The clause is therefore ineffective to the extent that it purports to exclude liability.
What about the limitation aspect of the clause. Can the clause nevertheless limit the liability to £100 in total. Section 57(3) appears to deal with this. It says
A term of a contract to supply services is not binding on the consumer to the extent that it would restrict the trader’s liability arising under any of sections 49 and 50 …. if it would prevent the consumer in an appropriate case from recovering the price paid or the value of any other consideration.
This is rather obscurely worded and it is not clear that is it applicable here in the sense that Bob is suing for damages rather than recovering the price but it could possibly be interpreted effectively to make the price paid the minimum amount that recovery can be limited to. We are not told what price Bob paid but on this view, if he only paid £50 for a few days hire, the clause limiting his recovery to £100 might still be effective. If he paid say £150 for a longer hire, then the limitation could not be any lower than £150.
As far as Part 2 of the CDA is concerned, the clause is not caught by s.65 since although it excludes liability for negligence, it is not liability for death or personal injury. It is however subject to the general test of unfairness under s.62 and it is no longer relevant or required that it is not individually negotiated. It is not excluded from assessment on the basis that it specifies the main subject matter or involves the assessment of the fairness of the price (even if it did the question would arise whether it was transparent and prominent, the latter being an issue in particular, given it was only in the invoice).
Paragraph 5 - Conclusion
It can sometime be tricky to draw together all the threads of your answer to a problem question and you should be aware that this is not the place to repeat all the above analysis. If there have been a lot of 'if this is the case, then the following analysis applies…', as in the current problem, you may not be able to give a definitive answer but you may want to use a couple of sentences to explain what you think are the essential issues in relation to the key points as in the following example.
The main points seem to be that as far as the common law is concerned the exclusion clause clearly does not exclude damage to the car as a matter of interpretation and may or may not be interpreted to cover negligence in relation to the wall (premises) or be effective in imposing a limitation on liability.
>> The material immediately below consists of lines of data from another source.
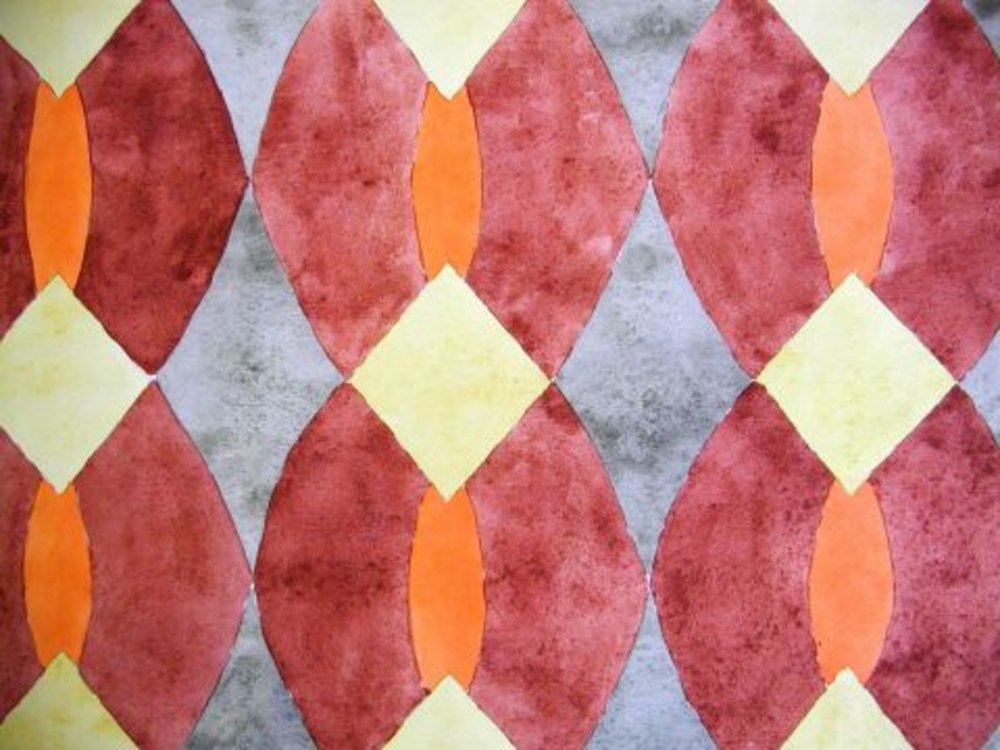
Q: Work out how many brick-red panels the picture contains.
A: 12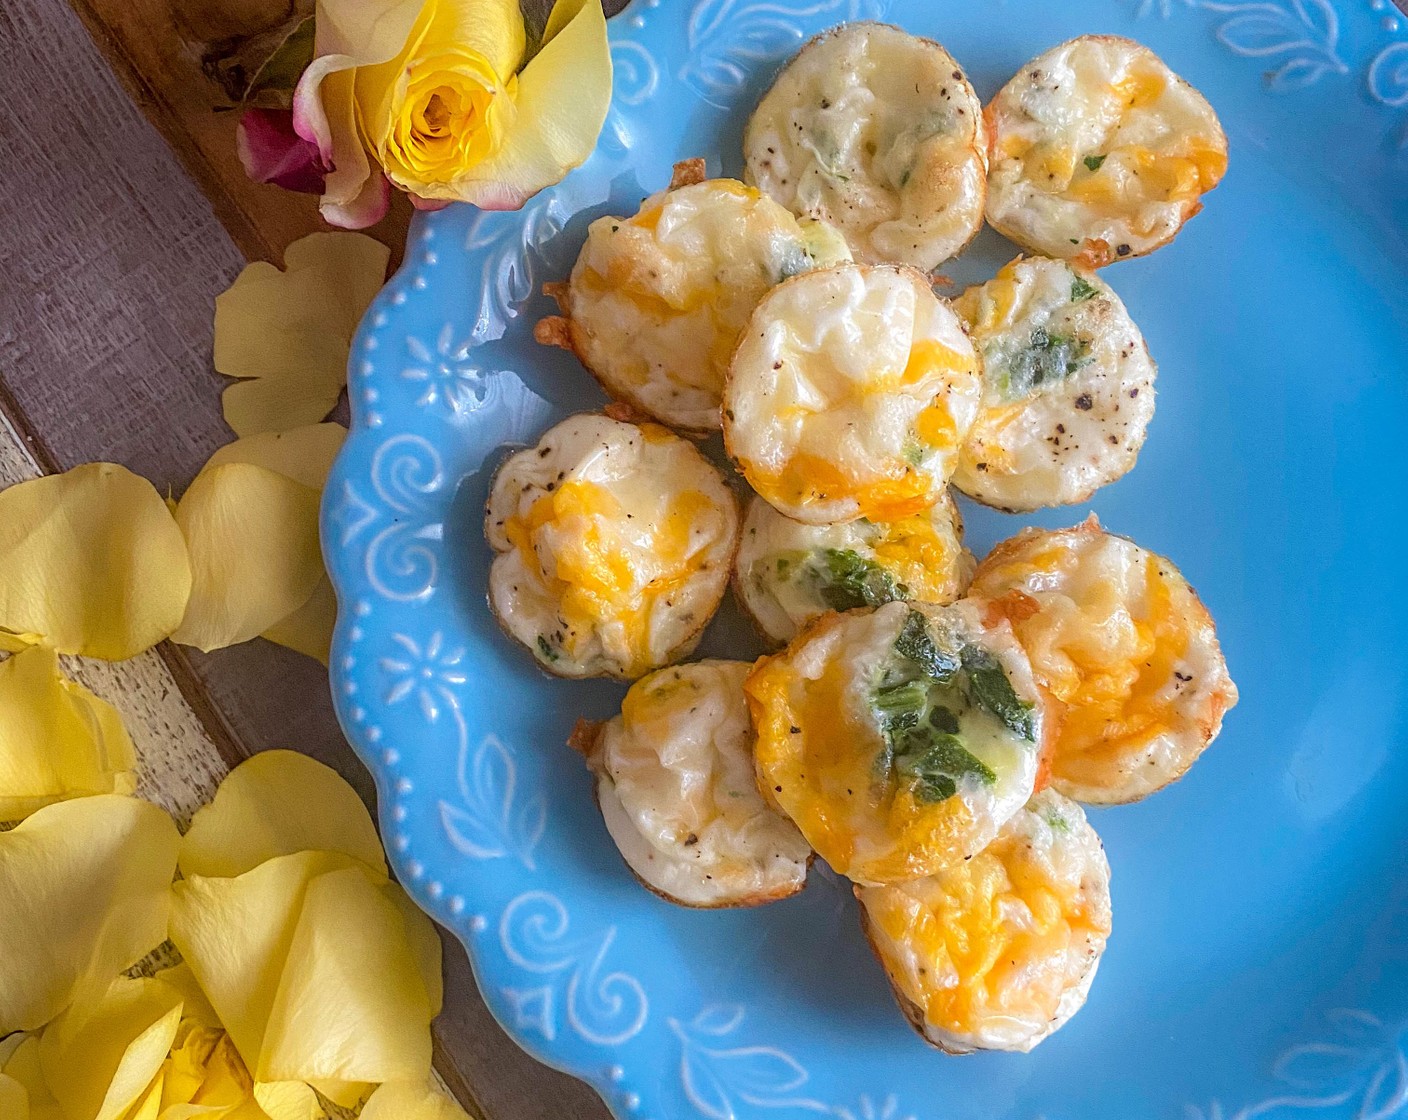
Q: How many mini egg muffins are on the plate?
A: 11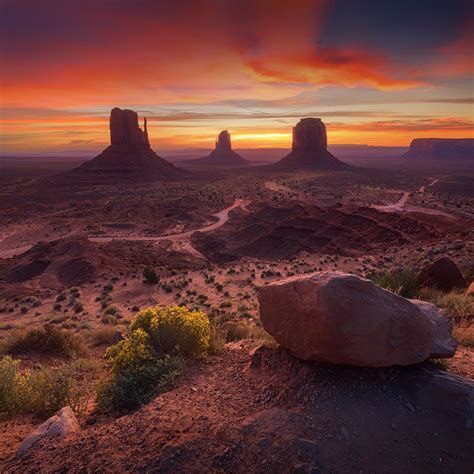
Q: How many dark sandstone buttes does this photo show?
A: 3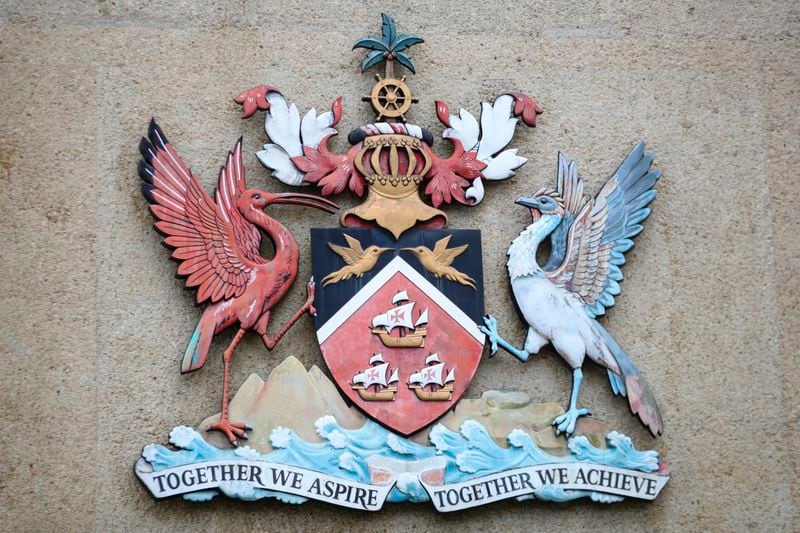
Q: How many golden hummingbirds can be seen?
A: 2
As far as statutory control is concerned, in a) it is UCTA that applies and the question is whether the exclusion of liability in relation to the premises is reasonable as a result of s.2(2) and also whether the limitation of liability is reasonable bearing in mind s.11(4).
In case b), the exclusion of liability for the damage to the wall is definitely ineffective under s.57(1) and the limitation clause may or may not be effective as a result of s.57(3) or may or may not be regarded as unfair under s.62.